UK Crypto

UK to Regulate Stablecoins and Staking by 2025

The UK Labour government has announced plans to introduce a unified regulatory framework for cryptocurrencies, focusing on stablecoins and staking, by early 2025. The initiative, revealed at the City & Financial Global Tokenisation Summit in London, aims to ensure the UK remains competitive in the global crypto landscape.

Unified Framework for Streamlined Oversight

Economic Secretary to the Treasury, Tulip Siddiq, stated that the proposed framework will simplify oversight and better align regulations with industry requirements. It will replace current rules for stablecoins governed by UK payment services regulations, recognising their role as asset-backed digital currencies.

Stablecoins are integral to the digital asset ecosystem, providing faster and cheaper settlements for trading, payments, and remittances compared to traditional banking systems.

Staking to be Clarified

The government also plans to address the legal status of staking, where users lock tokens to support blockchain operations and earn rewards. Siddiq indicated support for treating staking as a technology service rather than a collective investment scheme, sparing it from stricter financial regulations.

This initiative follows delays under the previous Conservative government, which had intended to pass similar legislation earlier in 2024. Siddiq highlighted that consolidating these regulations into a single phase would be more efficient and coherent.

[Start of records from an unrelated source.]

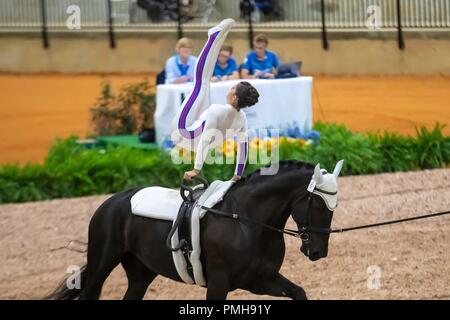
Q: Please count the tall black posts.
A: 6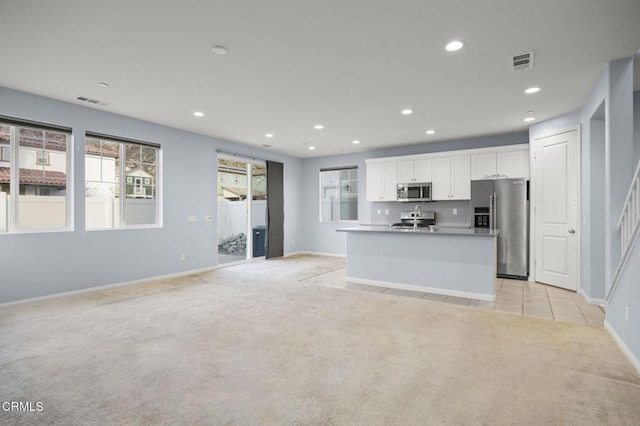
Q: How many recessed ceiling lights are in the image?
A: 10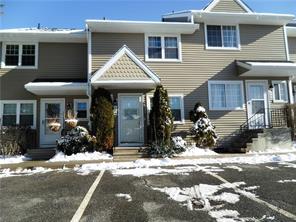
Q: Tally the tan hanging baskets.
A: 2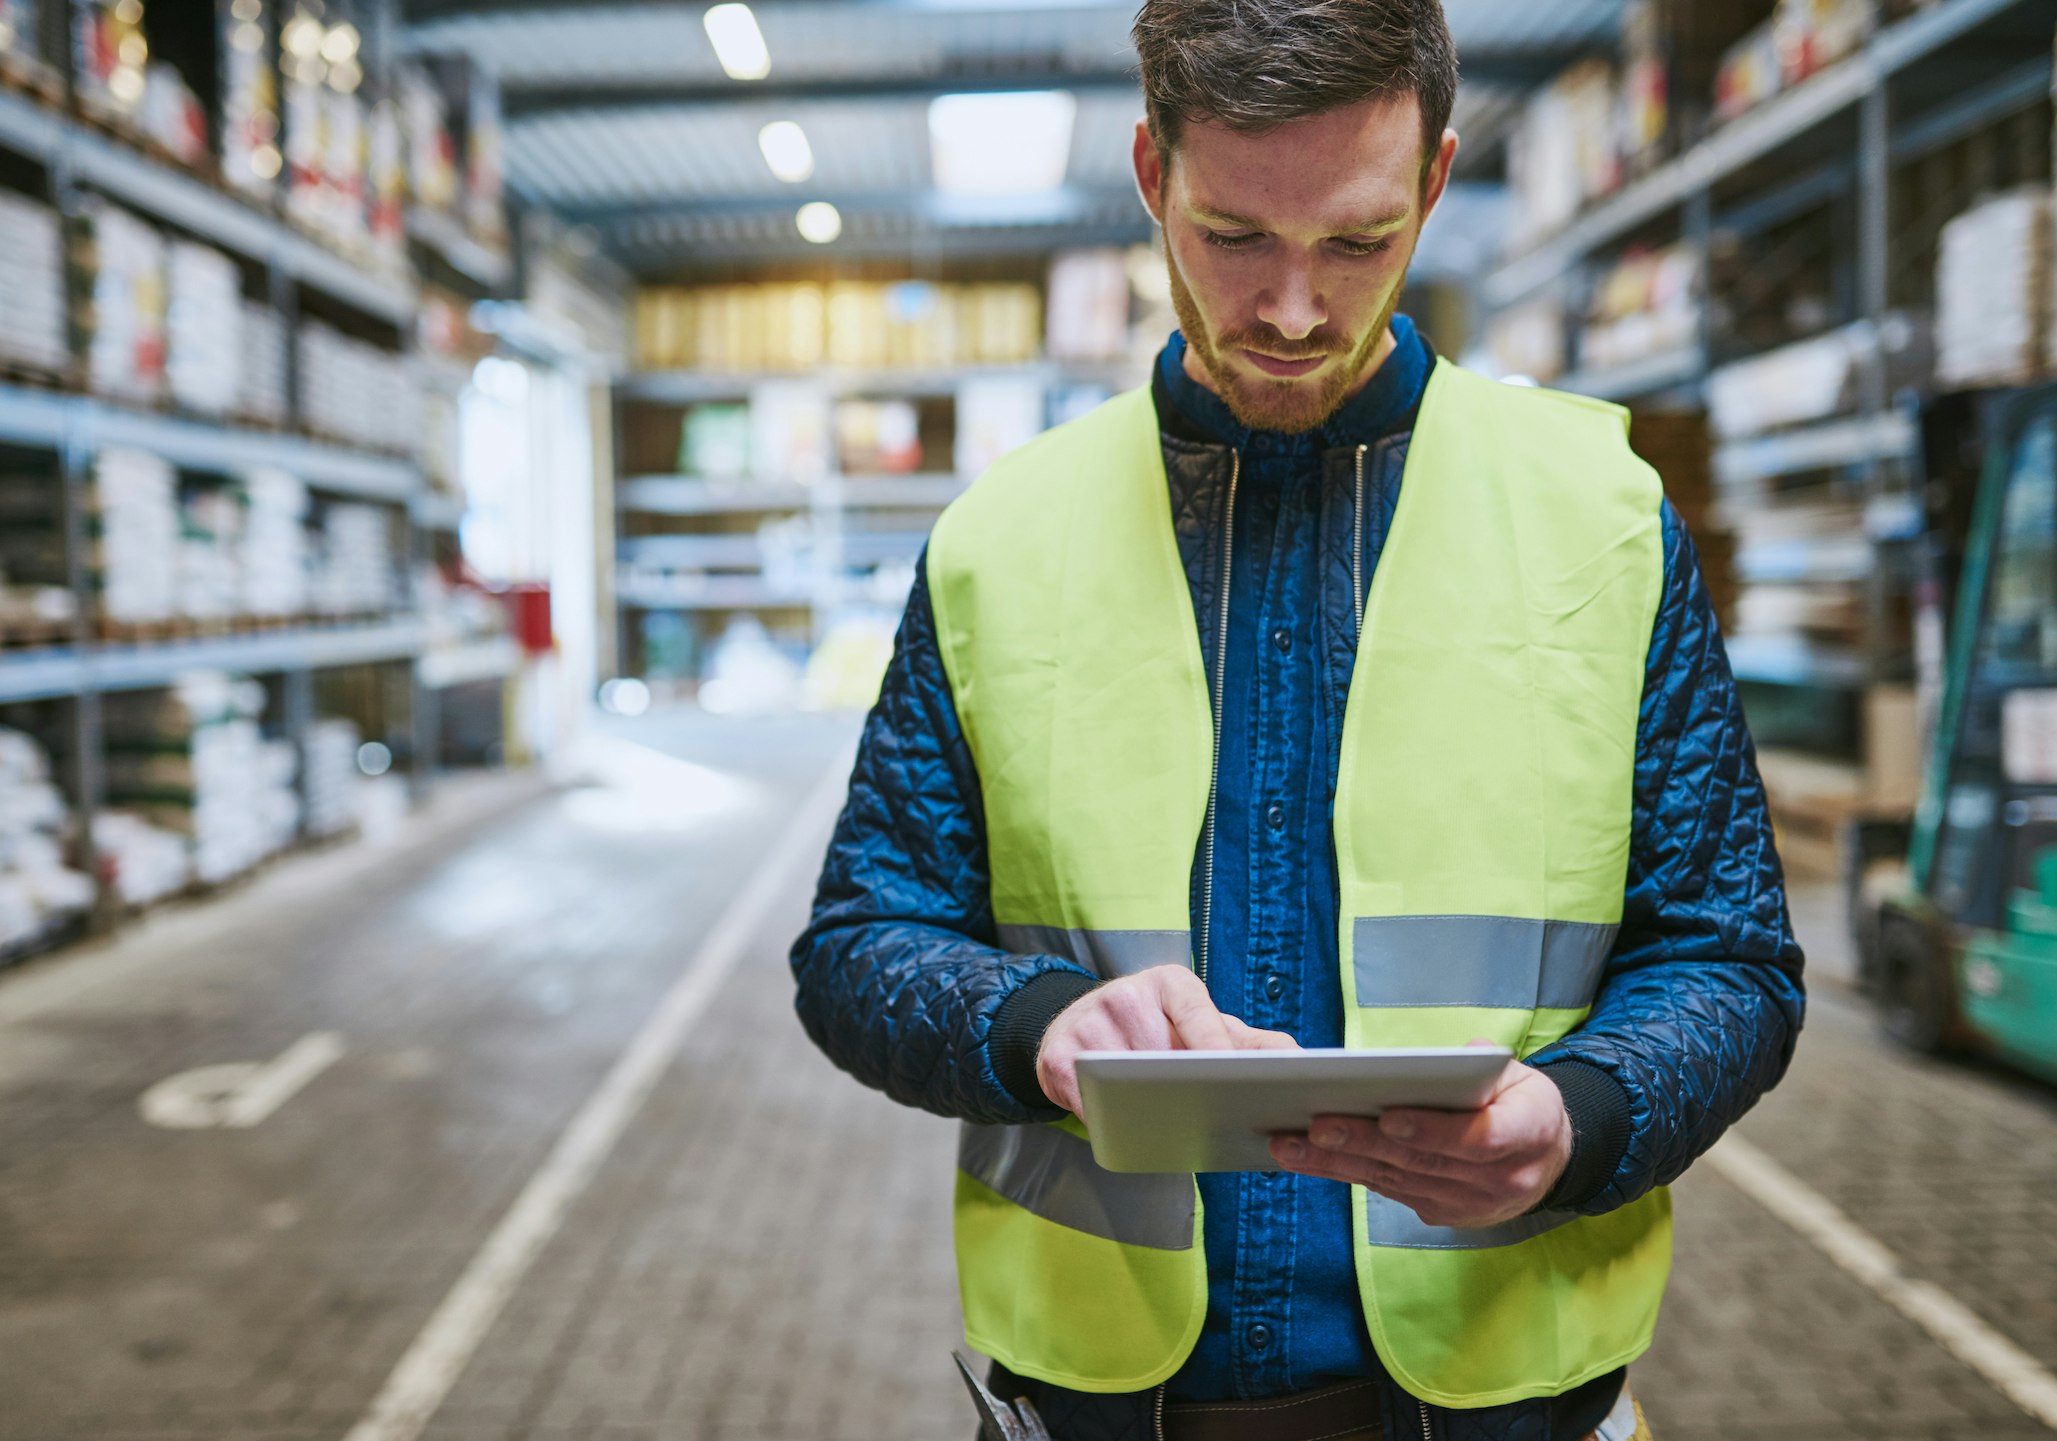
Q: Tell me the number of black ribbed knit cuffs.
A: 2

Competing on the Global Stage

The UK’s move comes as the EU prepares to implement its Markets in Cryptoassets (MiCA) regulation by the end of 2024. Experts warn that without clear crypto rules, the UK risks losing its edge.

Innokenty Isers, founder of crypto platform Paybis, called the framework a “strategic move” to attract innovation and economic growth. “If the UK doesn’t catch up, it risks missing out on the next wave of financial transformation,” he said.

This regulatory push underscores the UK’s ambition to remain a global hub for financial innovation while ensuring consumer protection and market stability.